What is our current taxable profit or loss? And our projected year-end profit or loss?
These numbers are crucial for your year-end tax planning—and they should be easily accessible to boot. (If they’re not, that’s a sign that you need to tighten up your bookkeeping practices.) If you expect your company to turn a profit for the year, then it’s time to start the hunt for deductions to minimize your tax bill. If you’re going to end up in the red, be sure your loss is legitimate. “Businesses that take excessive or inappropriate deductions in order to reduce their taxable income may run into trouble with the IRS, particularly if they are audited,” says James K. Walker, a CPA with Walker Consulting Group in Glen Allen, Virginia.
Should we buy new equipment this year?
Depending on the way you categorize equipment purchases for tax purposes, you may be eligible for the Section 179 deduction for equipment you buy—and install—in 2008. If you qualify, you can deduct up to $250,000 worth of equipment purchases right away, rather than depreciating it slowly over several years.
Have we properly documented and categorized our entertainment, travel and food expenses?

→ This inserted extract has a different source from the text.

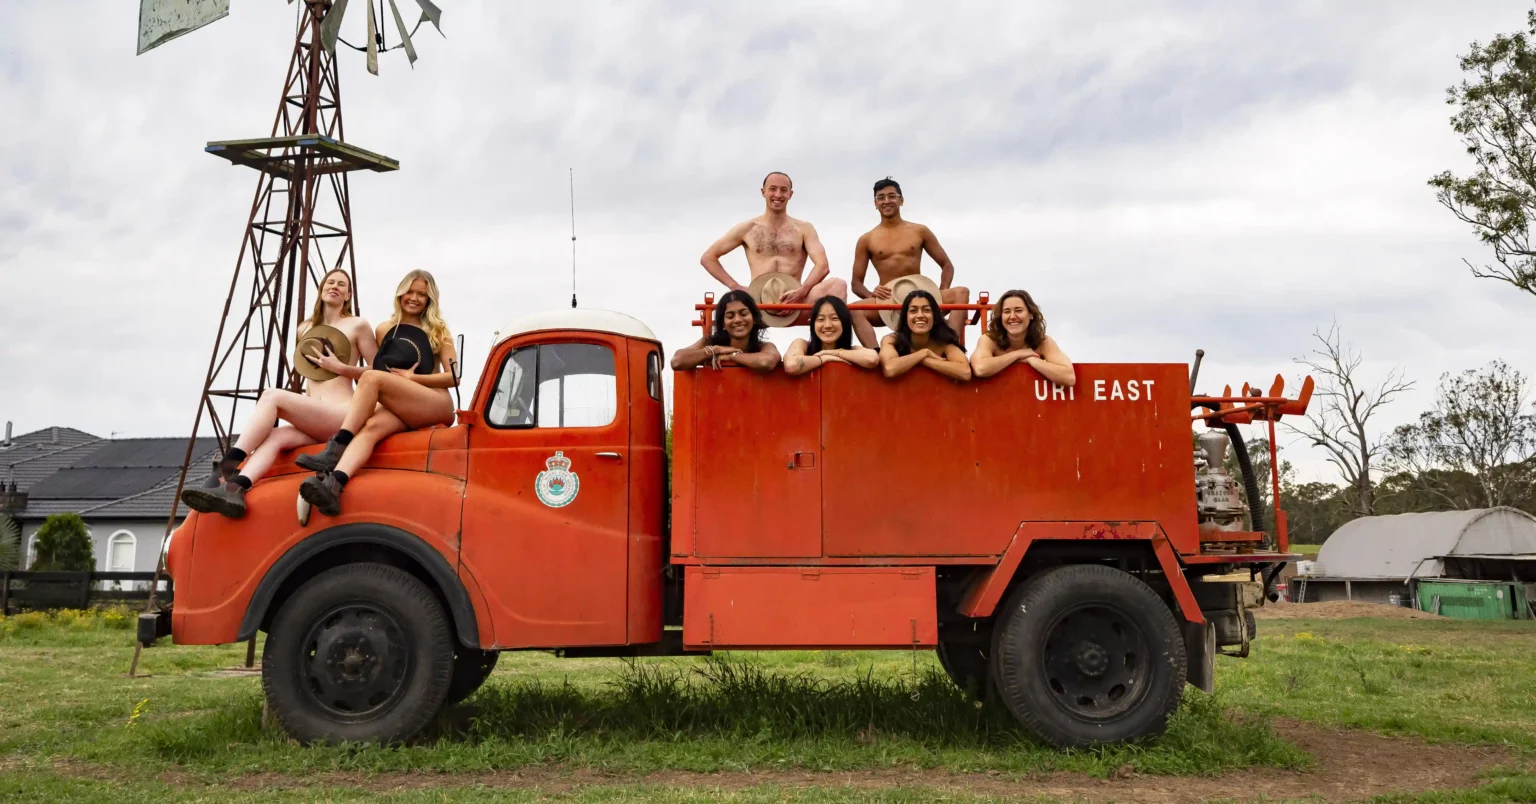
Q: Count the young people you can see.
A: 8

Deductions for meals, travel and entertainment are a serious red flag for the IRS—particularly if you deduct more (as a percentage of revenue, not a dollar amount) than you have in the past. It’s also crucial to keep track of these expenses, including the meeting’s date, location, business purpose and the business relationship with the person you meet. Your system can be as simple as a pocket expense diary, or as complex as a software program designed specifically to track expenses.

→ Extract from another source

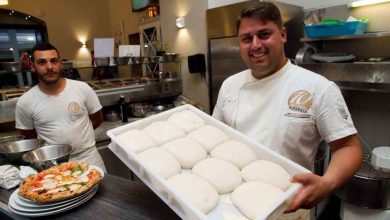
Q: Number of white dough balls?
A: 11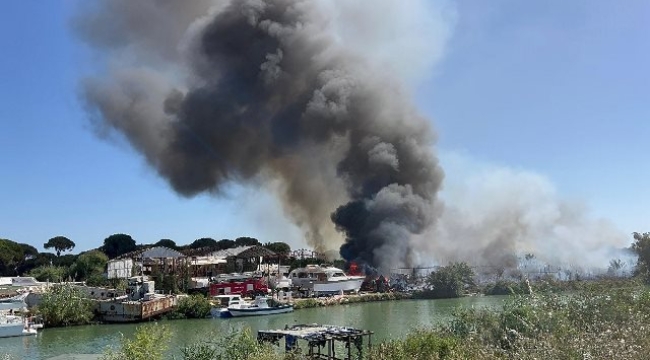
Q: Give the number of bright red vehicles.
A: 1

Should we establish a retirement or profit-sharing plan?
Generally speaking, the answer to this question is yes. As long as the plan is established by December 31, you have until the extended due date of your 2008 return to make deductible contributions—thus reducing your company’s taxable income. “The tax deductions can be valuable,” says Tom Scanlon, a CPA with Borgida & Company, P.C. in Manchester, Connecticut. “But also remember that a retirement plan is a good tool for employee recruitment and retention.”

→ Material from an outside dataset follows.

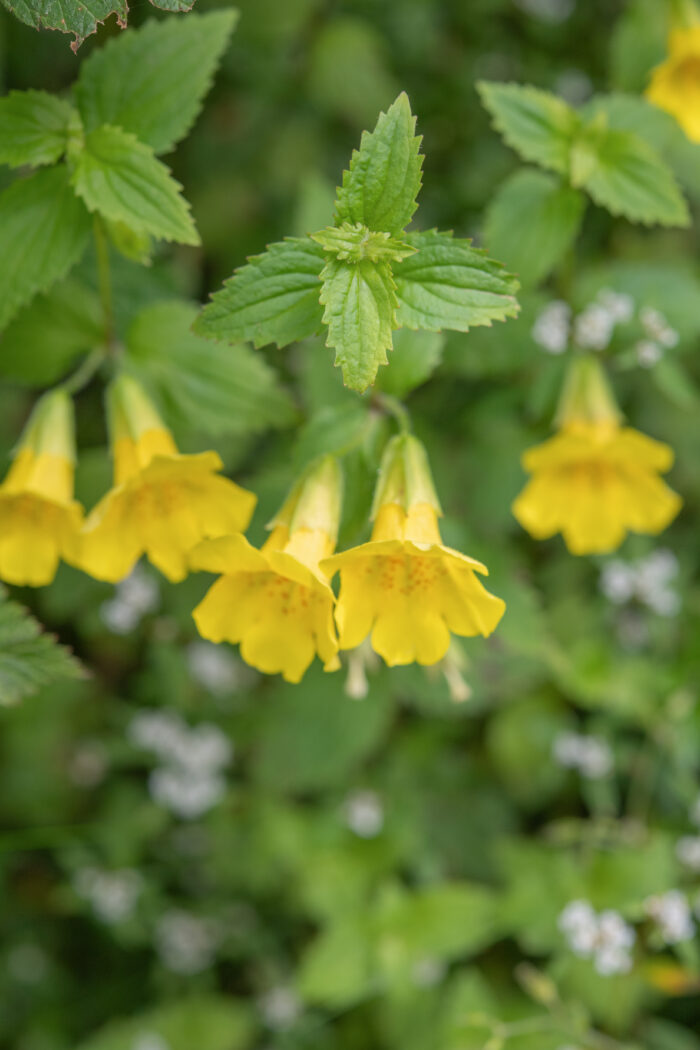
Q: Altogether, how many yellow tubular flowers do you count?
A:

Can we take advantage of any tax credits?
Several business tax credits—including those for energy efficiency improvements—are set to expire at the end of 2008. According to James Walker, many are too small to make a difference. (Of course, if you have already installed qualifying equipment, go ahead and take any credits for which you’re eligible.) However, it’s worth checking out the Work Opportunity Tax Credit, which provides generous tax savings for companies that employ certain disadvantaged workers. Talk with your accountant to see if you qualify.